* _DATA IN THIS EXERCISE_
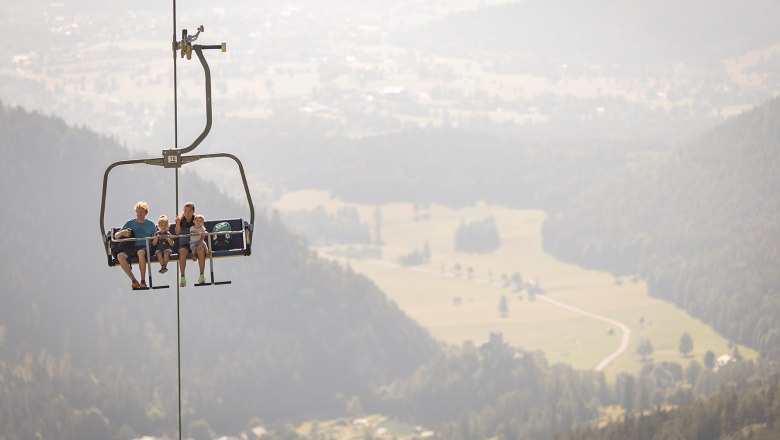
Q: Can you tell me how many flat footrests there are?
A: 4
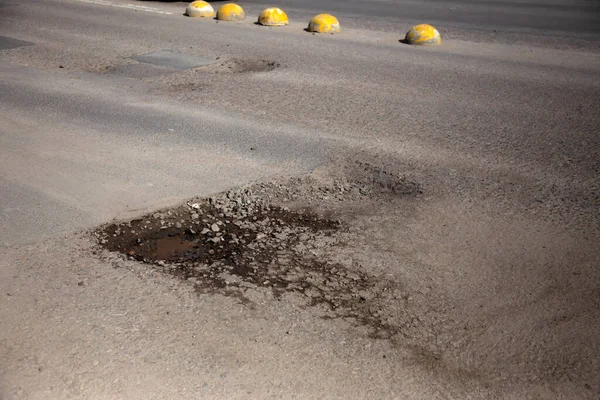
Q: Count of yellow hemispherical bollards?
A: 5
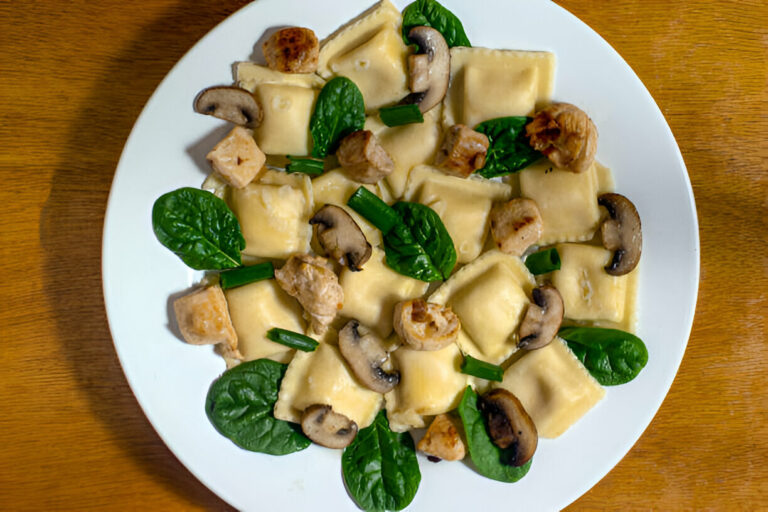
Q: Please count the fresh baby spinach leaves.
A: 9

* _TASK TO CARRY OUT_
Once the pictures are removed, return the entries exactly as they stand.

* _RESPONSE TO THE TASK_
Q: Can you tell me how many flat footrests there are?
A: 4
Q: Count of yellow hemispherical bollards?
A: 5
Q: Please count the fresh baby spinach leaves.
A: 9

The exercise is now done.